You can use request.abort()
to block a request and send an immediate response back to the browser. An optional error code can be supplied. The default is 403 (forbidden).
.. code:: python
def interceptor(request):
# Block PNG, JPEG and GIF images
if request.path.endswith(('.png', '.jpg', '.gif')):
request.abort()
driver.request_interceptor = interceptor
driver.get(...)
# Requests for PNG, JPEG and GIF images will result in a 403 Forbidden
You can use request.create_response()
to send a custom reply back to the browser. No data will be sent to the remote server.
.. code:: python
def interceptor(request):
if request.url == 'https://server.com/some/path':
request.create_response(
status_code=200,
headers={'Content-Type': 'text/html'}, # Optional headers dictionary
body='<html>Hello World!</html>' # Optional body
)
driver.request_interceptor = interceptor
driver.get(...)
# Requests to https://server.com/some/path will have their responses mocked
Have any other examples you think could be useful? Feel free to submit a PR.

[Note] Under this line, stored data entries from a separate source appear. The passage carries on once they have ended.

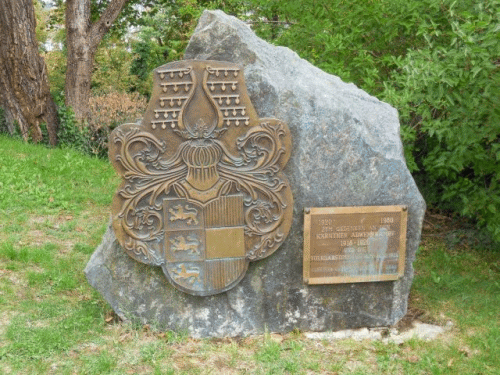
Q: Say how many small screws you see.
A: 4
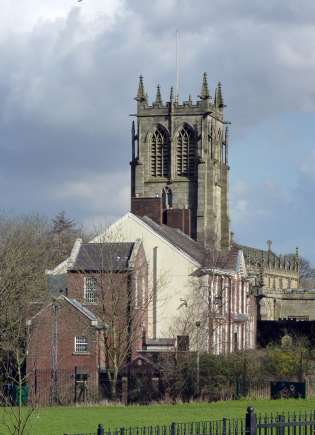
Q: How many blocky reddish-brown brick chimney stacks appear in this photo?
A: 2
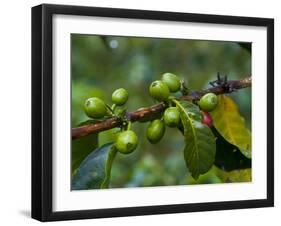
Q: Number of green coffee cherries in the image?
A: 8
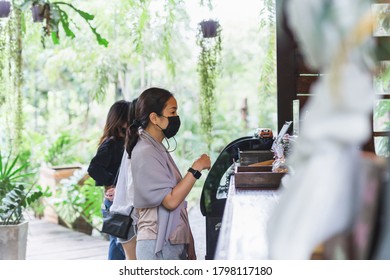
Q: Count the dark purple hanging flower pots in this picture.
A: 3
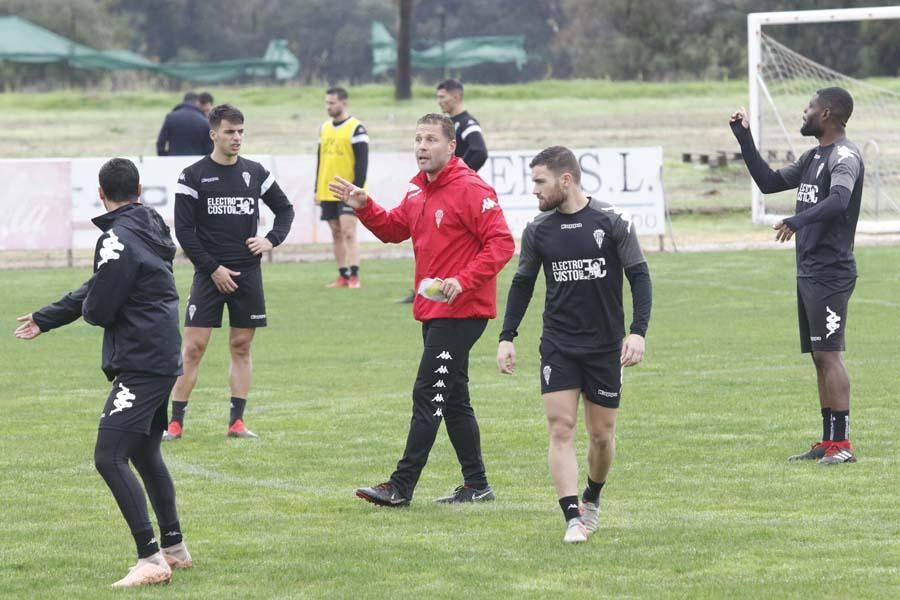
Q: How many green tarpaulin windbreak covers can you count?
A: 2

To unset an interceptor, use del
:
.. code:: python
del driver.request_interceptor
del driver.response_interceptor
Limiting Request Capture
Selenium Wire works by redirecting browser traffic through an internal proxy server it spins up in the background. As requests flow through the proxy they are intercepted and captured. Capturing requests can slow things down a little but there are a few things you can do to restrict what gets captured.
``driver.scopes``
This accepts a list of regular expressions that will match the URLs to be captured. It should be set on the driver before making any requests. When empty (the default) all URLs are captured.
.. code:: python
driver.scopes = [
'.*stackoverflow.*',
'.*github.*'
]
driver.get(...) # Start making requests
# Only request URLs containing "stackoverflow" or "github" will now be captured
Note that even if a request is out of scope and not captured, it will still travel through Selenium Wire.
``seleniumwire_options.disable_capture``
Use this option to switch off request capture. Requests will still pass through Selenium Wire and through any upstream proxy you have configured but they won't be intercepted or stored. Request interceptors will not execute.
.. code:: python
options = {
'disable_capture': True # Don't intercept/store any requests
}
driver = webdriver.Chrome(seleniumwire_options=options)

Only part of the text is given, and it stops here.